Finding gravitational lenses at the dawn of the new generation of wide-field surveys
Strong gravitational lensing has become one of the main astrophysical probes of the extragalactic universe. It allows precise measurements of deflector galaxy masses. It acts as a cosmic telescope, revealing sources otherwise too dim or small to study. When lensed sources vary over time, strong lensing also offers a distance-ladder-independent measurement of the Hubble constant. However, these applications remain limited by the scarcity of known lenses and the absence of high-resolution imaging and spectroscopic redshifts for deflectors and sources. This limitation is now being overcome by the new generation of wide-field surveys. The Euclid Mission alone is expected to discover 100000 new lenses by the end of its six-year mission, ushering in an era of large-scale lens population studies.
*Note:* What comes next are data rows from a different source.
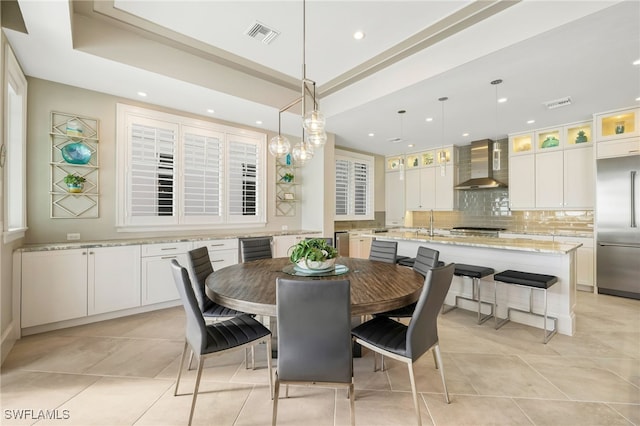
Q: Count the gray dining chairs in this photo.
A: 8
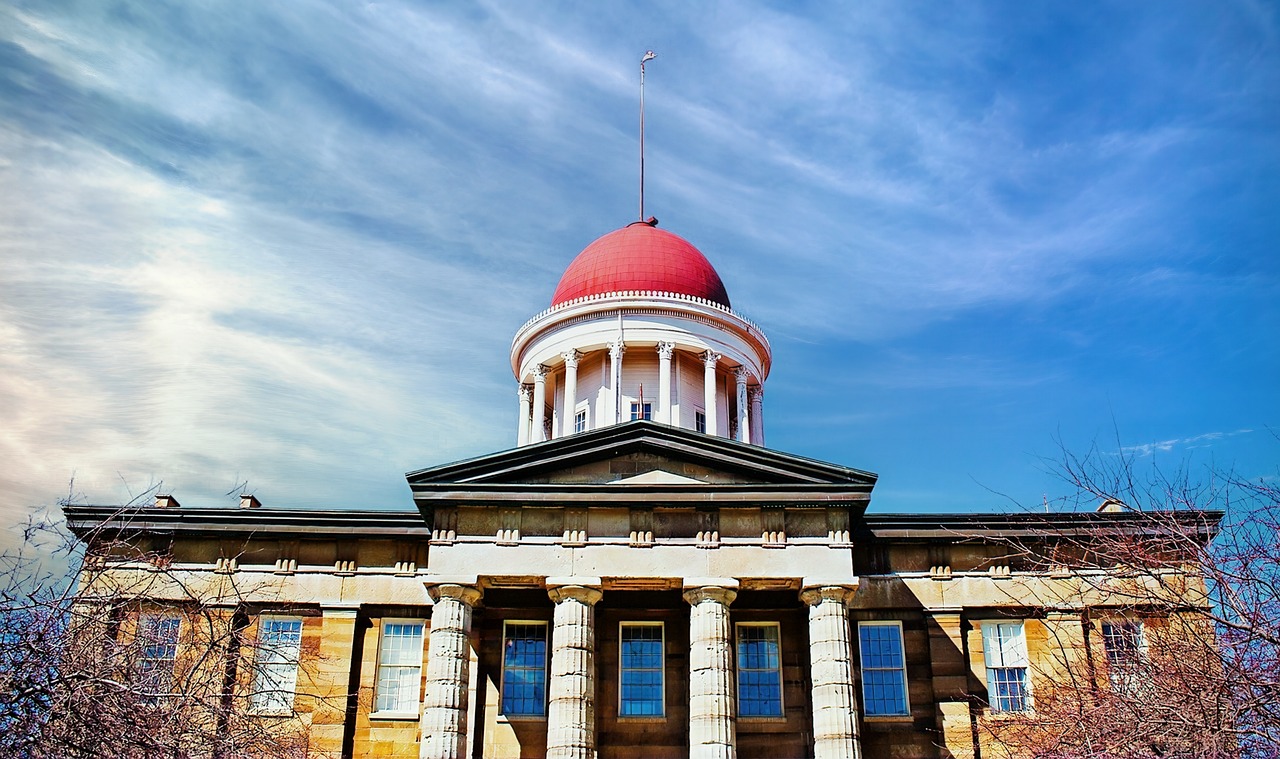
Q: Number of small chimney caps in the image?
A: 3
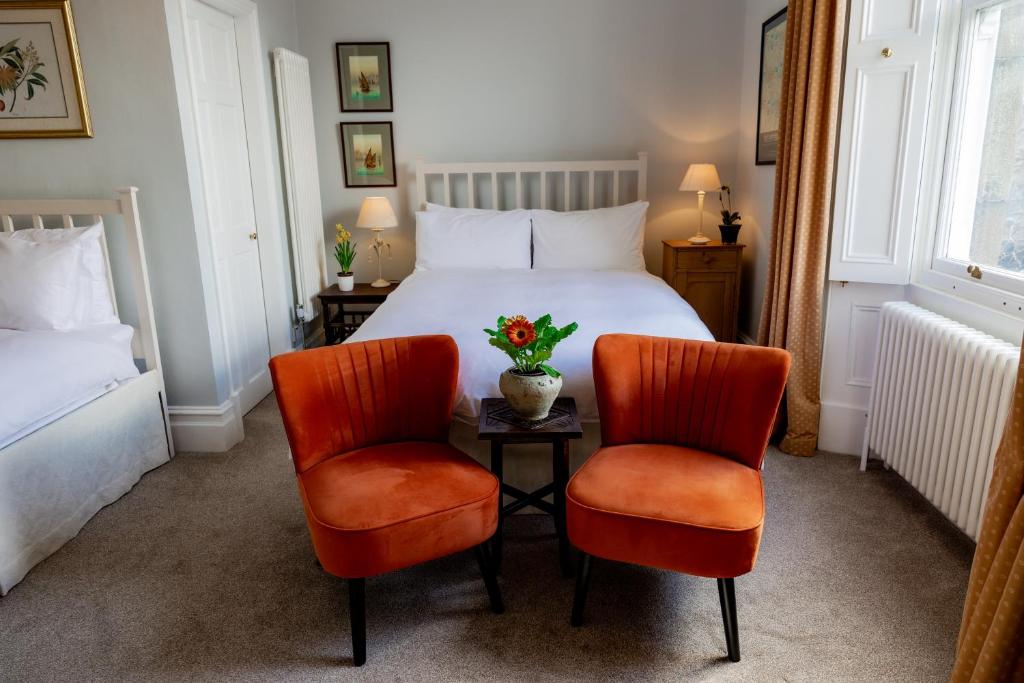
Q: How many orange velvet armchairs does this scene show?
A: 2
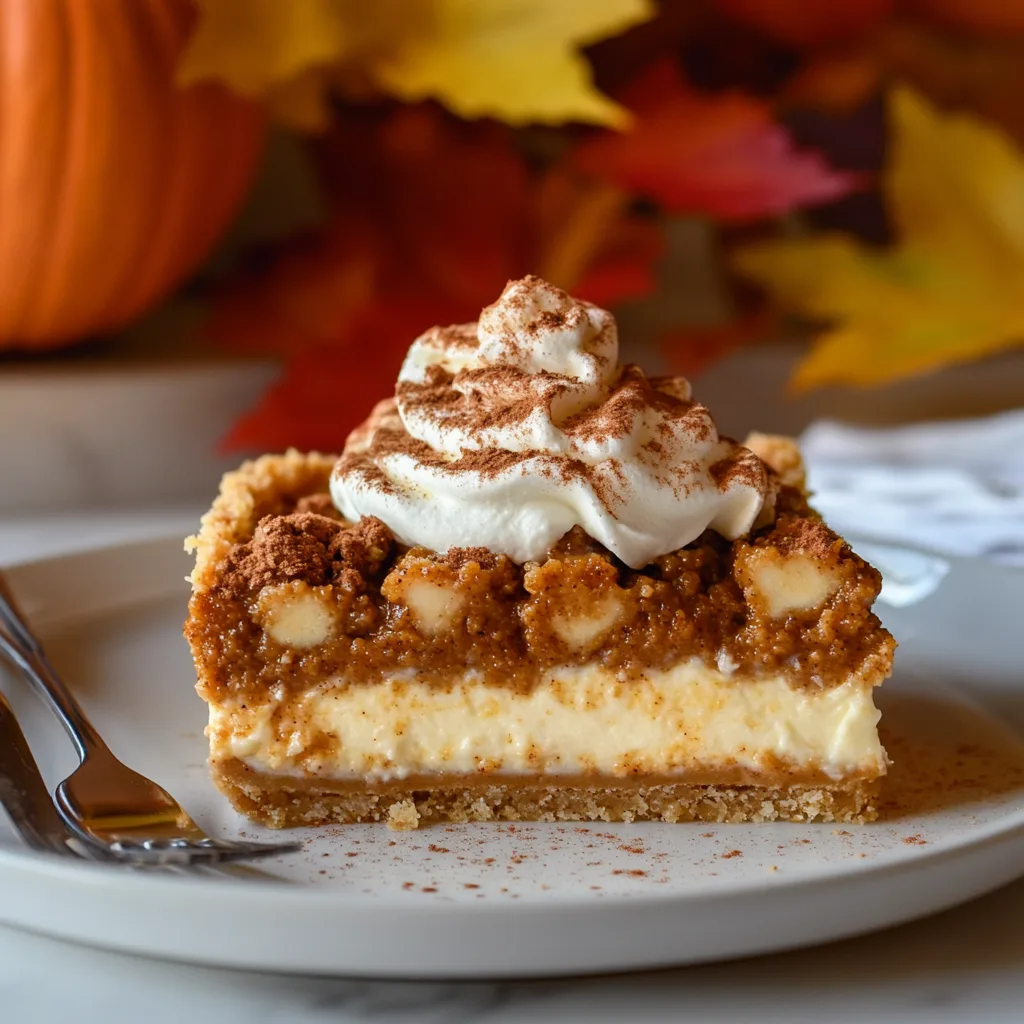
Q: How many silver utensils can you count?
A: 2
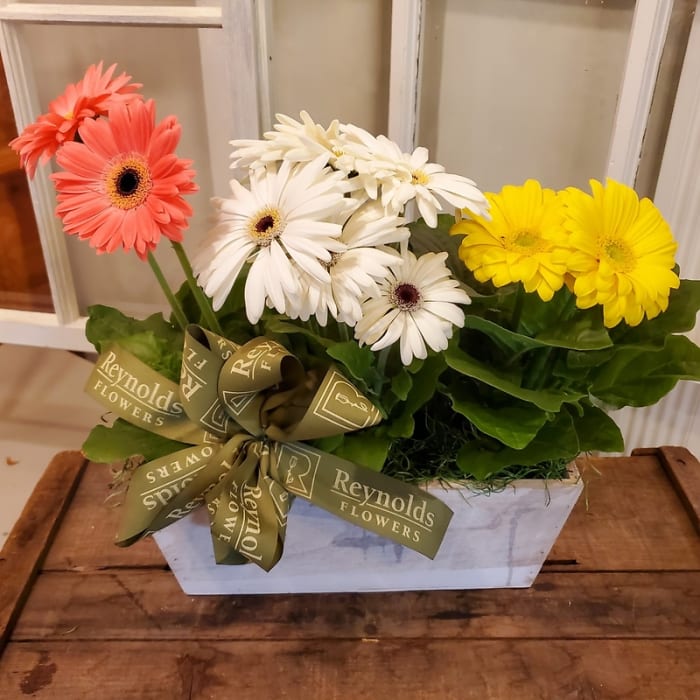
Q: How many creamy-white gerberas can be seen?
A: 5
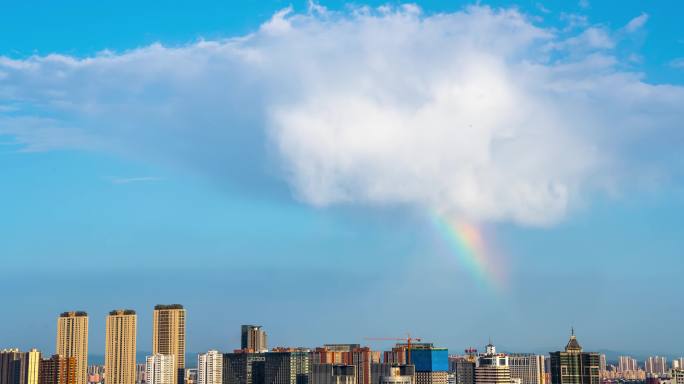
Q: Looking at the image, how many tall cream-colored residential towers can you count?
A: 3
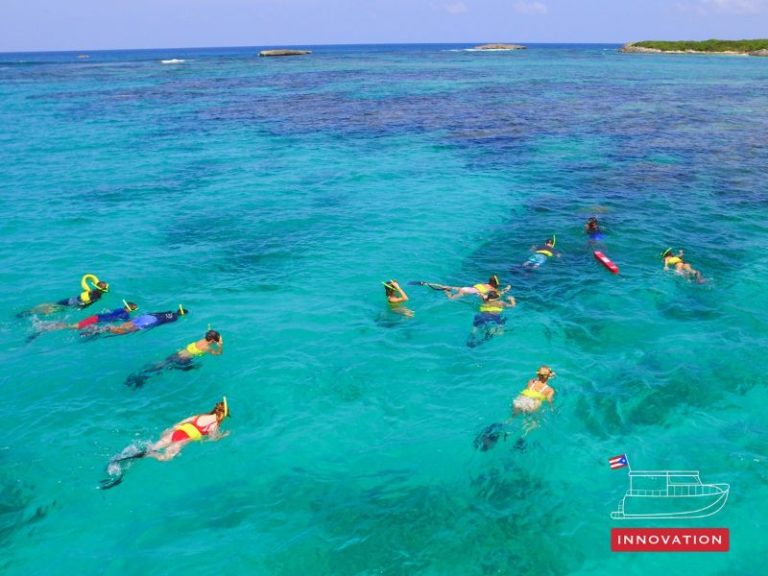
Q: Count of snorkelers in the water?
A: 12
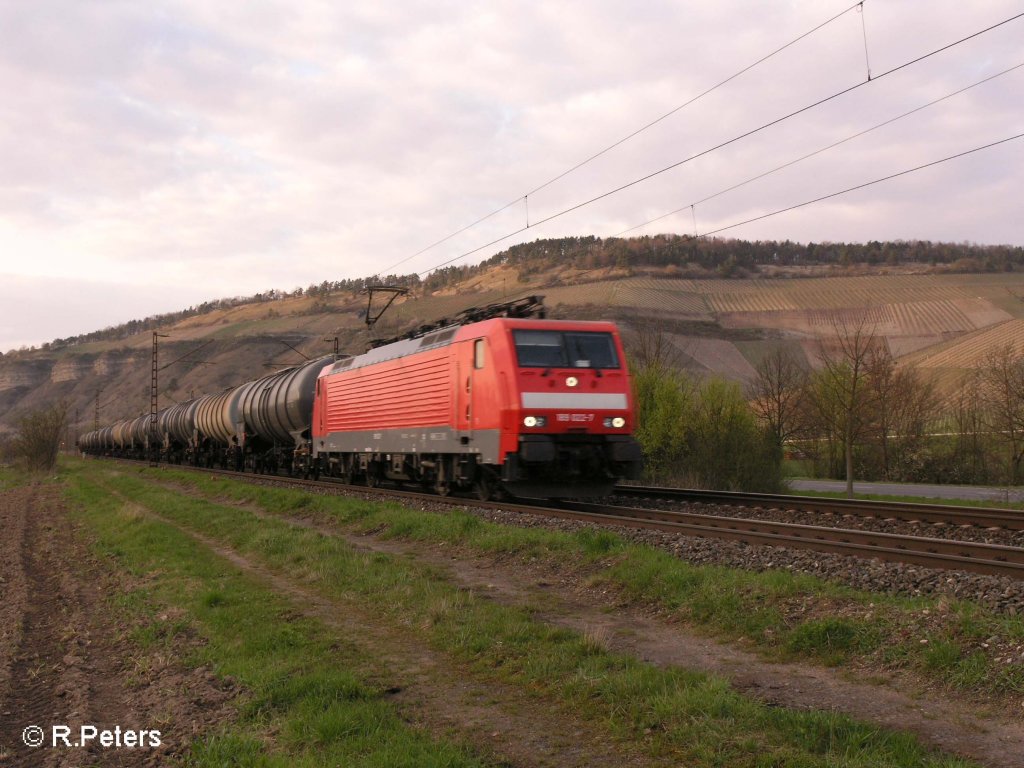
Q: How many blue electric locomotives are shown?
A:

Yet current lens-finding techniques suffer from low purity and completeness, yielding hundreds of false positives per true lens and missing over half of lenses. And some lensing types, such as edge-on late-type galaxies (edge-on lenses), are entirely overlooked.
Therefore, to fully exploit these new surveys, we need to improve the purity and completeness of our lens-finding algorithms, and devise strategies to identify the more exotic lenses. That is the main goal of this thesis. We do this by performing lens searches on large data sets while devising and testing metrics that correctly evaluate our lens-finding techniques. We started by launching a massive search for edge-on lenses in particular, using 3600 deg² of r-band observations by the Ultraviolet Near Infrared Optical Northern Survey (UNIONS). We combined a convolutional neural network (CNN) trained on simulations of edge-on lenses, with expert visual inspection, finding 82 edge-on lens candidates and 50 non-edge-on candidates. We also estimated the prevalence of lensing in our parent sample via visual inspection of randomly selected galaxies (1/10000 and 1/30000 for edge-on lenses), allowing us to empirically evaluate our CNN model, and establishing a framework to compare lens-finding models.
Then, we led the exploitation of the Euclid Early Release Observation (ERO). By visually inspecting all the bright galaxies in the ERO Perseus cluster field, we found 16 high-quality lens candidates, and managed to model five of them. We extrapolated those five lenses to the entire survey and concluded that Euclid will discover between 70000 and 170000 new lenses, confirming the decade-old prediction that Euclid will find 100000 lenses. We also used an ensemble of CNN models to search for lenses in the remaining 16 ERO fields, finding 45 high-quality candidates in just 8.12 deg². We evaluated the lens search using the framework established in the UNIONS search, showing its potential as a systematic way of comparing models, which is fundamental when combining different model scores.
Beyond finding new lens candidates, this work contributed lens-finding methodologies, techniques, and tests that are now part of Euclid's lens-finding strategy for its six-year mission. These approaches will facilitate the discovery of tens of thousands of lenses, thus bringing us one step closer to the era of large population studies in strong gravitational lensing.